* [Work required]: Render every line of the data exactly as written, and leave out the pictures.

[Opening Records to use section]

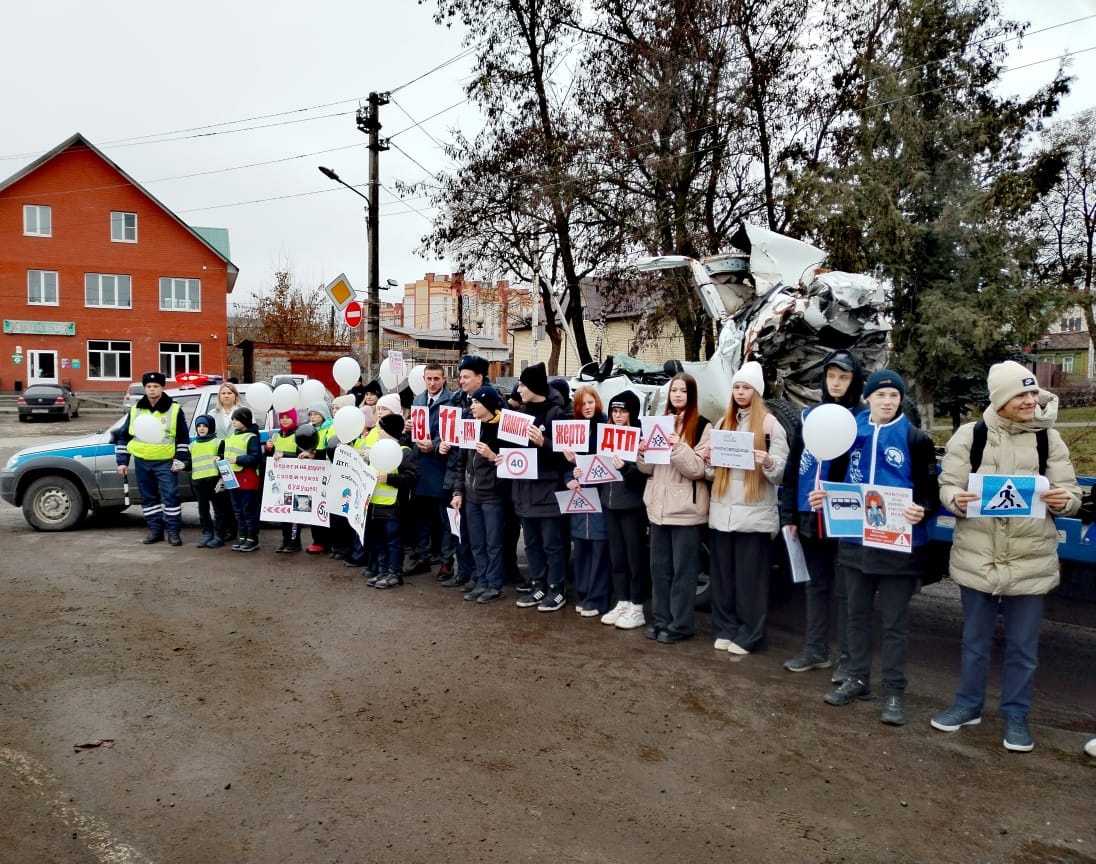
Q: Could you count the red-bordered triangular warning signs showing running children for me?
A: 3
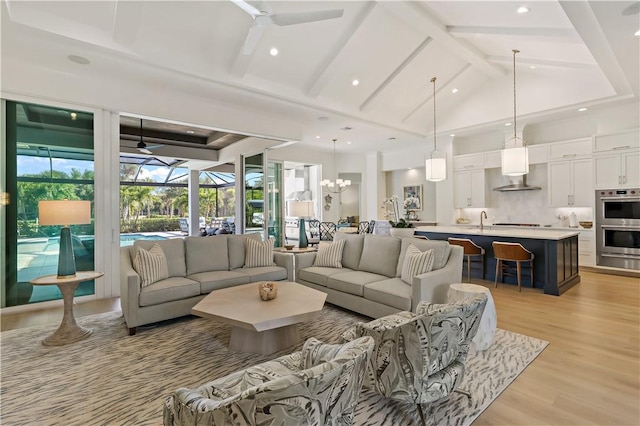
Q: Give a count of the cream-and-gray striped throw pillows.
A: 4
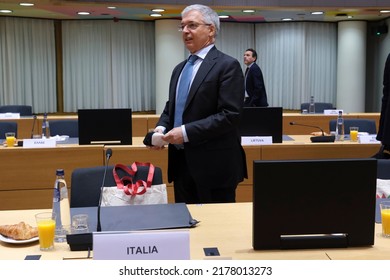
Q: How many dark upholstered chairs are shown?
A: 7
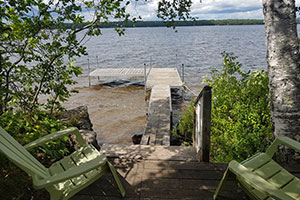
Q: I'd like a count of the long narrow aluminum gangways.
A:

[Closing Records to use section]

* [Answer box]:
Q: Could you count the red-bordered triangular warning signs showing running children for me?
A: 3
Q: Give a count of the cream-and-gray striped throw pillows.
A: 4
Q: How many dark upholstered chairs are shown?
A: 7
Q: I'd like a count of the long narrow aluminum gangways.
A:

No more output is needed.